But the whole deal wasn't yet done. « Are you okay to let me see his face or ...? »
« I can handle it, I'm fine. »
Logan made him sit right across him, then he stared into his eyes, focused, and thought about just putting his knowledge into the other's head; it was when Patton's eyes widened that he realized he had actually succeeded. Patton started drawing immediately, concentration stuck in his expression. It didn't take him long to be done with it.
Logan looked down at the picture and almost fell out of his chair.

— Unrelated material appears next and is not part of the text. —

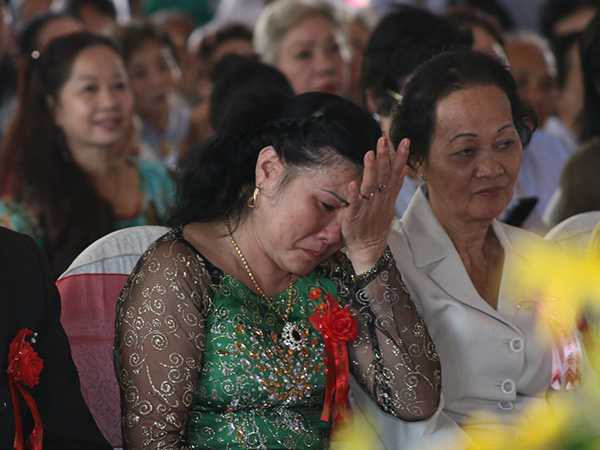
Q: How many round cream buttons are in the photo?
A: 3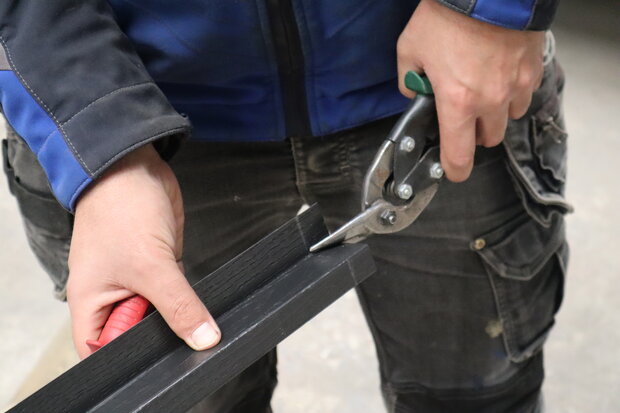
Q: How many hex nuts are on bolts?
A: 4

« It's ... » Patton listened to him carefully « ... exactly what I have seen. Patton, it is ... perfect. »
✾ ✾ ✾
The day it happened Virgil and Raegan decided to visit the forest early in the morning so they could have enough time to play before the inevitable appearance of the royalty of Arcadia: after they found out the appearances of their missing child, they started traveling the whole kingdom in order to find him at all costs. They said they made 10-year-old kids line up and get compared to a certain picture, so that was what was going to happen to Virgil and Raegan too, but first, they had to get cleaned, dressed in the best robes they had, boring stuff that would take up too much of their precious acting time. That's why they went there earlier than ever.
It was a pleasant and clear spring day, they noticed the multiple flowers that had been growing while they pretended to be pirates in the latest weeks, they also saw more birds flying around out of their nests and making pleasant sounds as they battered their wings.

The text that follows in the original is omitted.